If the observations are not independent, you may consider to treat the observarions as a panel data.
6.8 Assumption 5: Constant Variance (Homoscedasticity)
The simplest way to determine if this assumption is met is to create a plot of standardized residuals versus predicted values.

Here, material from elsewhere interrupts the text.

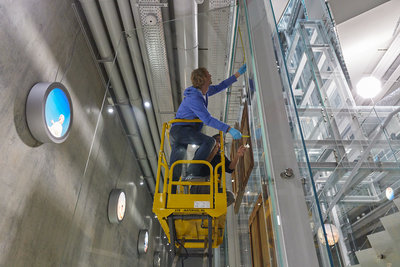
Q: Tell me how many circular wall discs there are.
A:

For the Residuals, check the following assumptions:
Residuals vs Fitted: This plot is used to detect non-linearity, heteroscedasticity, and outliers.
Normal Q-Q: The quantile-quantile (Q-Q) plot is used to check if the disturbances follow a normal distribution
Scale-Location: This plot is used to verify if the residuals are spread equally (homoscedasticity) or not (heteroscedasticity) through the sample.
Residuals vs Leverage: This plot is used to detect the impact of the outliers in the model. If the outliers are outside the Cook-distance, this may lead to serious problems in the model.
Try analyzing the plots and check if the model meets the assumptions.
6.9 Assumption 6: Residuals are normally distributed
Assess the Q-Q Residuals plot above. When the residuals clearly depart from a straight diagonal line, it indicates that they do not follow a normal distribution.
Use a formal statistical test like Shapiro-Wilk or Kolmogorov-Smironov to validate those results.